Fortunately, not just for Neena, but for all middle-aged Indians who might be seeking new opportunities and second, third or fourth chances, the appeal worked. Soon the offers came flooding in. And not just for sidelined bit-characters but for lead roles. One of the big breaks that came her way was Badhaai Ho – about a middle-aged parent who gets pregnant, creating a comic furor inside the family. The film led to her first Filmfare Award for Best Actress: “Not supporting actress. BEST ACTRESS. I was so thrilled! It was the first time I truly started to wonder if my age wasn’t a drawback after all…”

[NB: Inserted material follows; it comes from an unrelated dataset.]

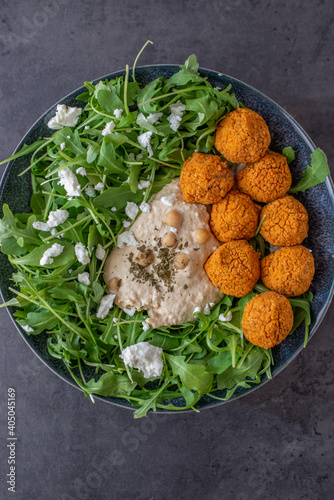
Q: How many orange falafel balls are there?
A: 8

That role, in turn, led to several other interesting ones, including ones in the web series Panchayat and Vikas Khanna’s The Last Color. Showing the nation and the world, that however well-known and celebrated you may already be, you should never be shy about putting yourself out, or revealing your interest in new jobs or fresh opportunities.
But that’s not the only lesson one draws from Neena’s book, which recounts her emergence from a lower-middle-class Delhi family into the cut-throat and competitive jostles that undergird Mumbai’s film industry.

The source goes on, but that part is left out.